Among the lines below, list those containing the string "count".

START DATA FOR REVIEW

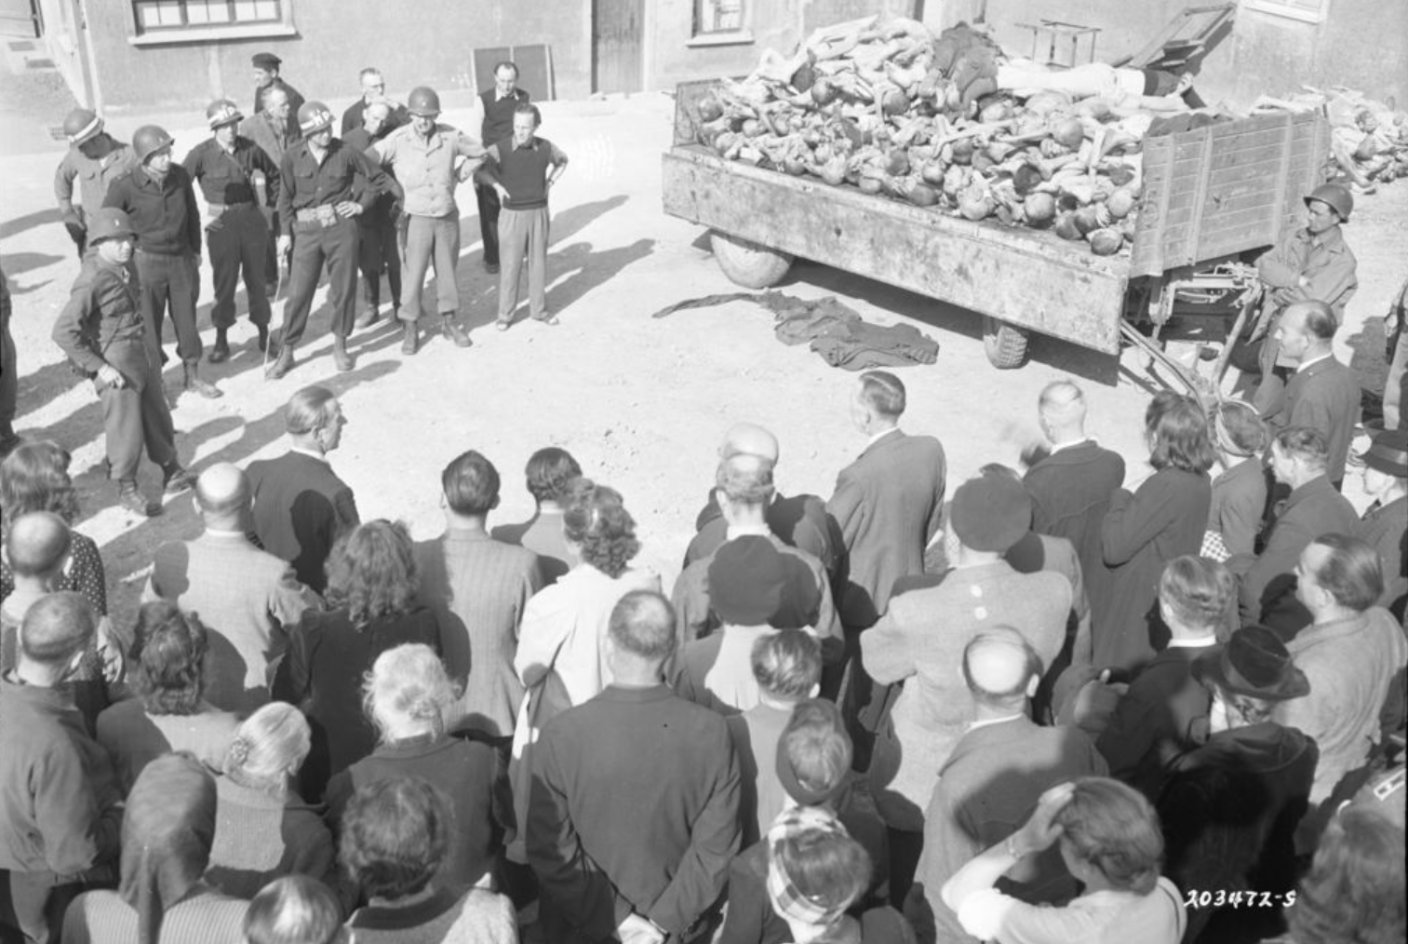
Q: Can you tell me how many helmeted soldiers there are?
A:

END DATA FOR REVIEW
START DATA FOR REVIEW

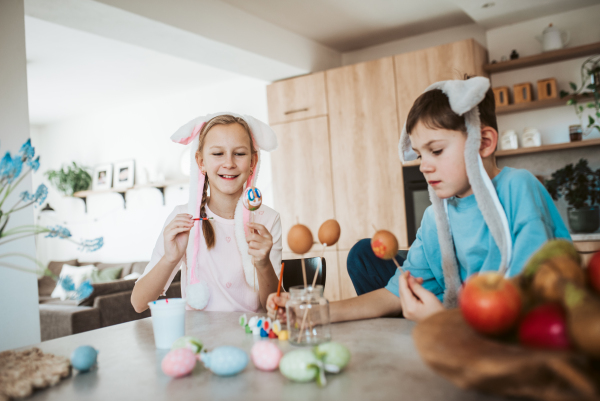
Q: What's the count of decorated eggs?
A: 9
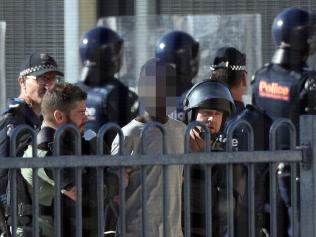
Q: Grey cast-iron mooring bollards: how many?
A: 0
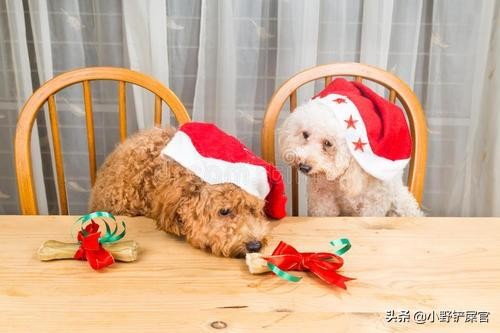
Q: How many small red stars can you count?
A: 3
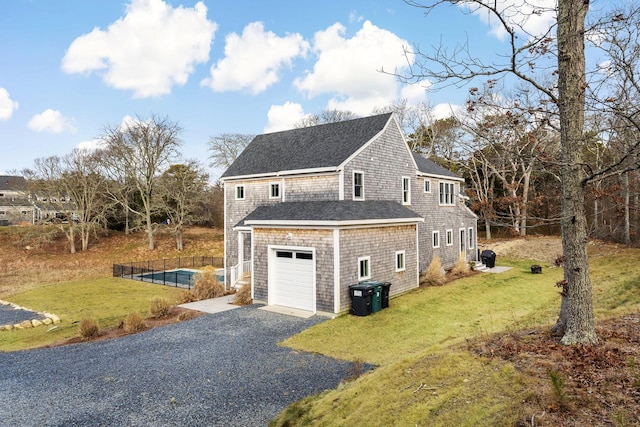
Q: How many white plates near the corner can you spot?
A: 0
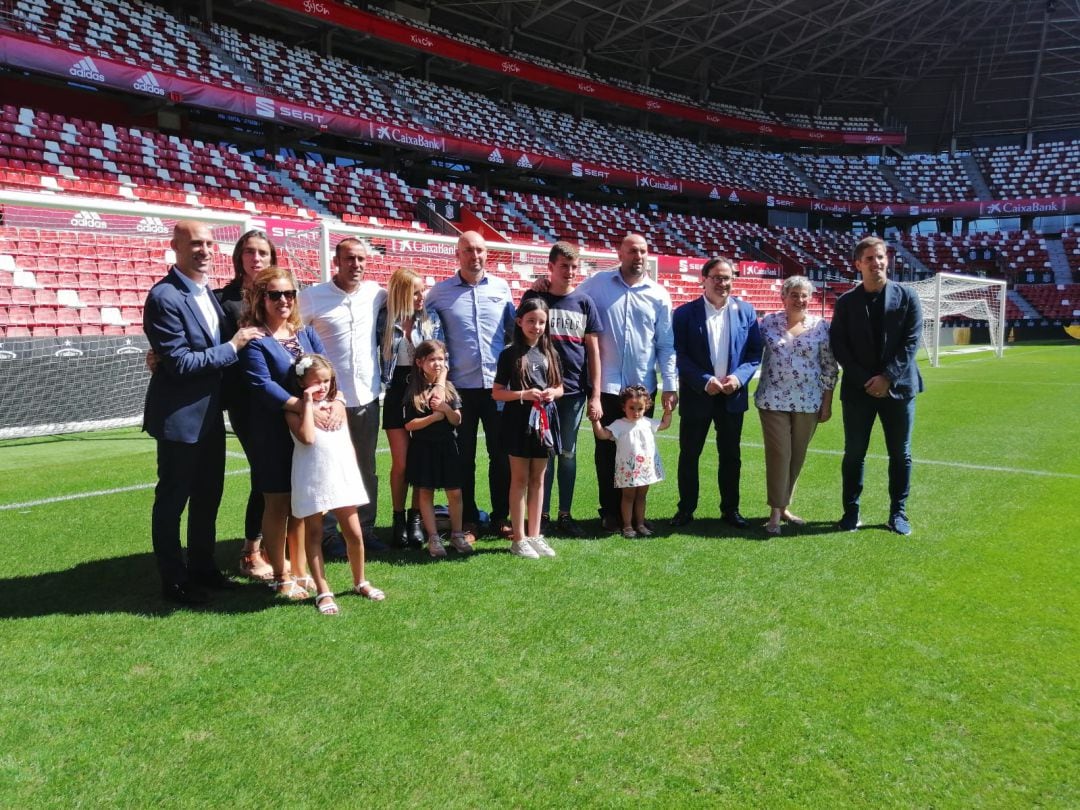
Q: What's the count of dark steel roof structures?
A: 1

END DATA FOR REVIEW
START DATA FOR REVIEW

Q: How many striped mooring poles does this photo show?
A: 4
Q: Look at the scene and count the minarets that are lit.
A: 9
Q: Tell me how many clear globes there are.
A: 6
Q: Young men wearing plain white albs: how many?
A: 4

END DATA FOR REVIEW

### OUTPUT
Q: What's the count of decorated eggs?
Q: How many small red stars can you count?
Q: What's the count of dark steel roof structures?
Q: Look at the scene and count the minarets that are lit.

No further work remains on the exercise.